# Source material
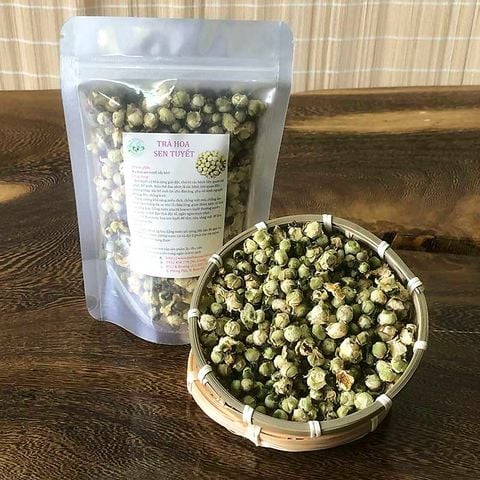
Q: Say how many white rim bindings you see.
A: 11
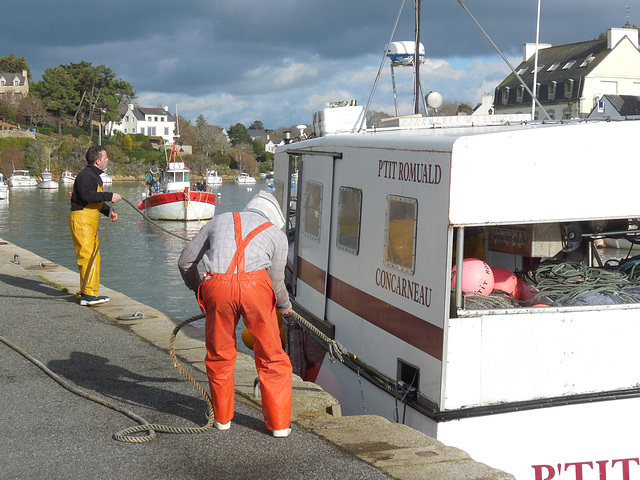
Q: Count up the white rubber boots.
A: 2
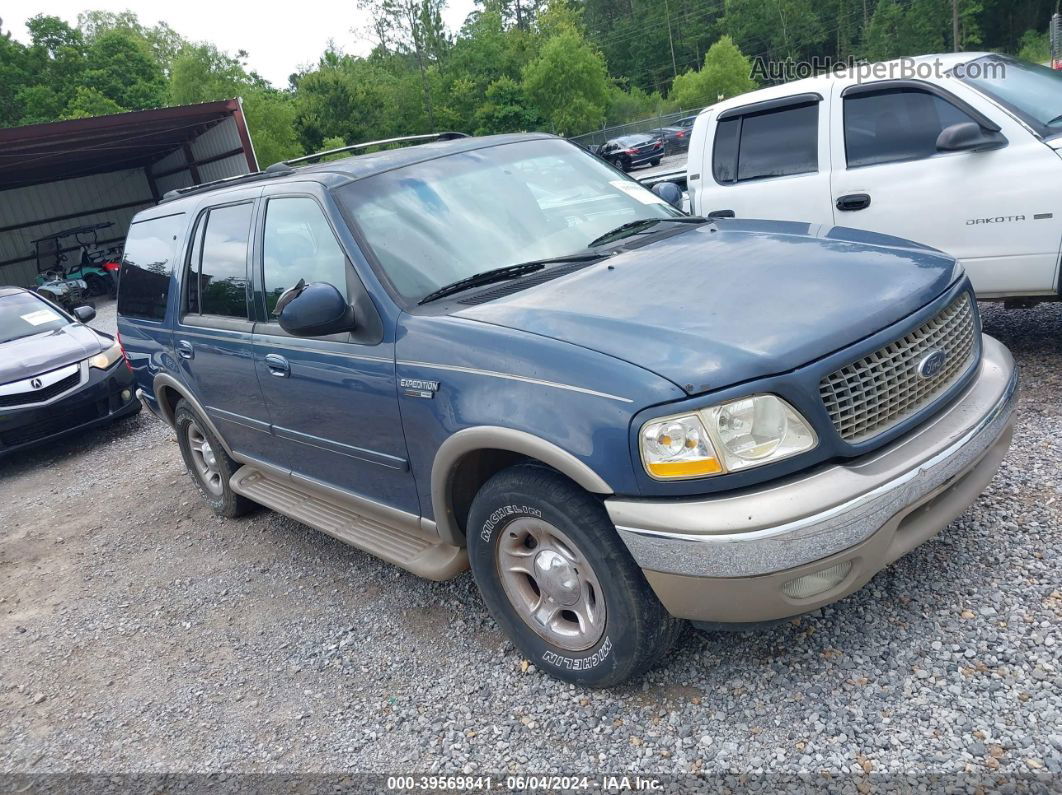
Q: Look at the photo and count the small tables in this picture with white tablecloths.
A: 0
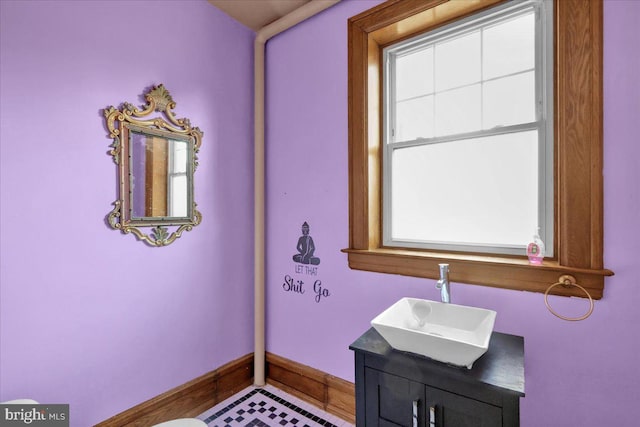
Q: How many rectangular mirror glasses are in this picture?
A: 1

# Work request
Line by line, return the listing above exactly, leaving out its pictures.

# Result of this task
Q: Say how many white rim bindings you see.
A: 11
Q: Count up the white rubber boots.
A: 2
Q: Look at the photo and count the small tables in this picture with white tablecloths.
A: 0
Q: How many rectangular mirror glasses are in this picture?
A: 1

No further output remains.